== The input ==

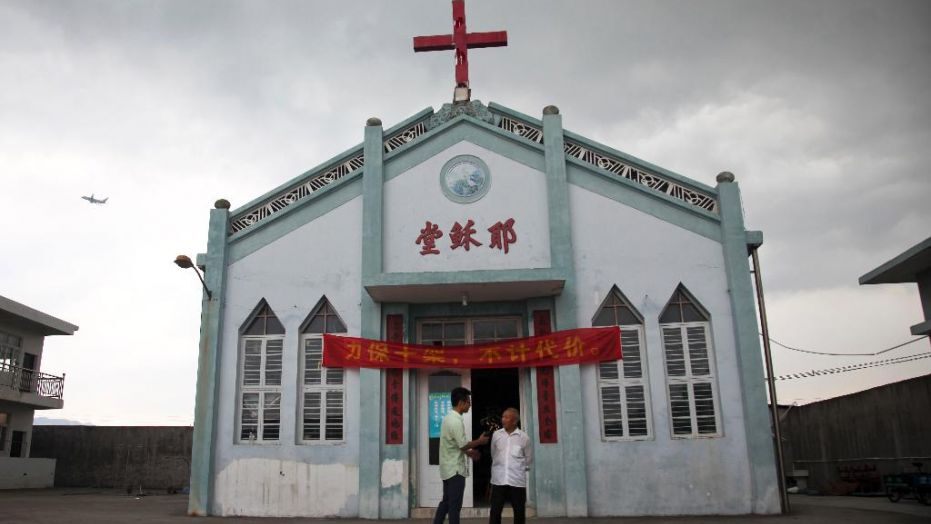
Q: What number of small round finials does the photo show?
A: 4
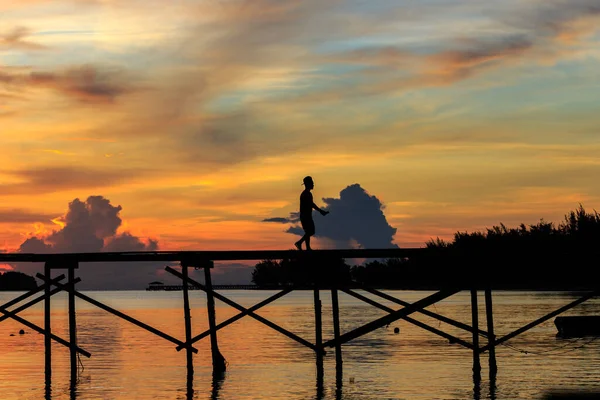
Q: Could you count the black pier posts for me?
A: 8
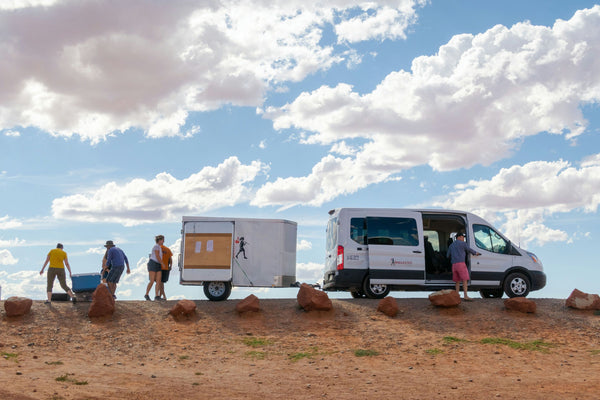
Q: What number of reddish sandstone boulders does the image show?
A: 9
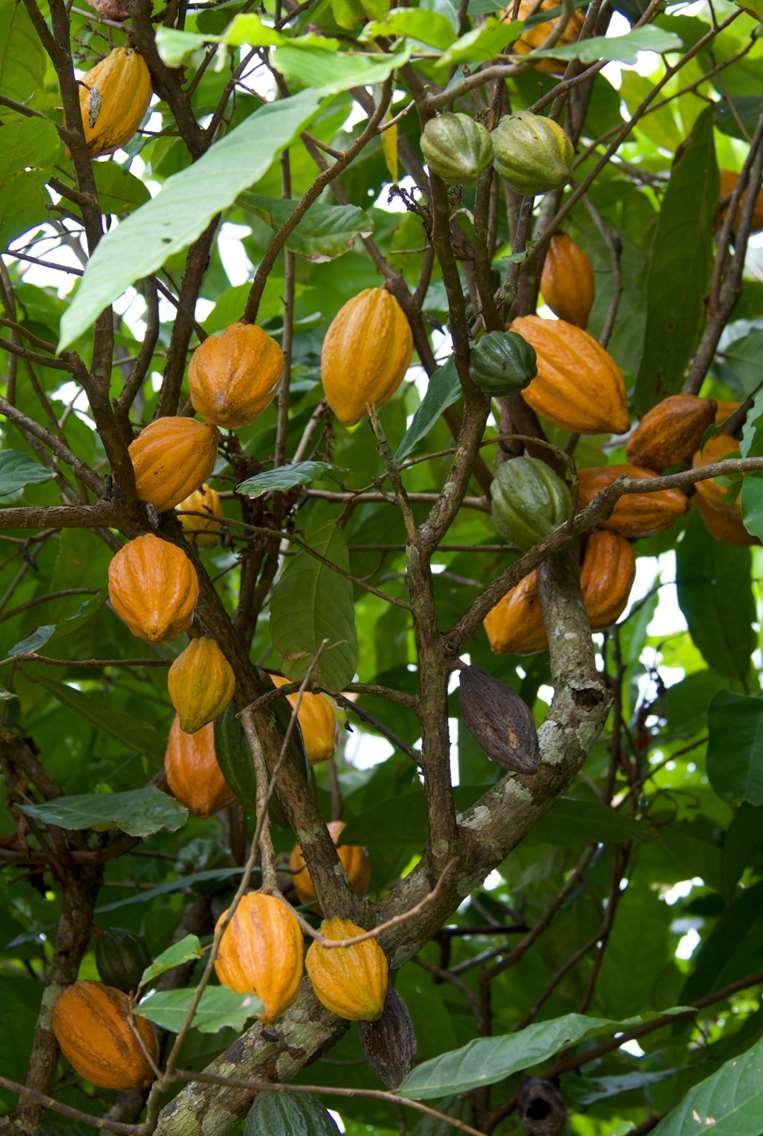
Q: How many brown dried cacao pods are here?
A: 2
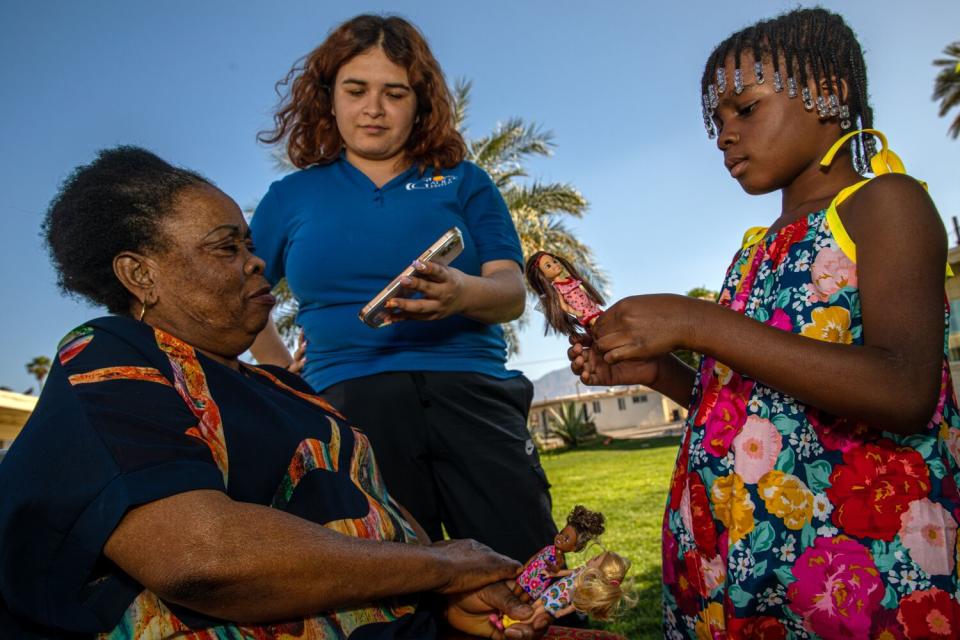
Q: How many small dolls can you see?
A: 3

== Exercise requirements ==
Copy out each line of the listing that holds "number".

== Task response ==
Q: What number of small round finials does the photo show?
Q: What number of reddish sandstone boulders does the image show?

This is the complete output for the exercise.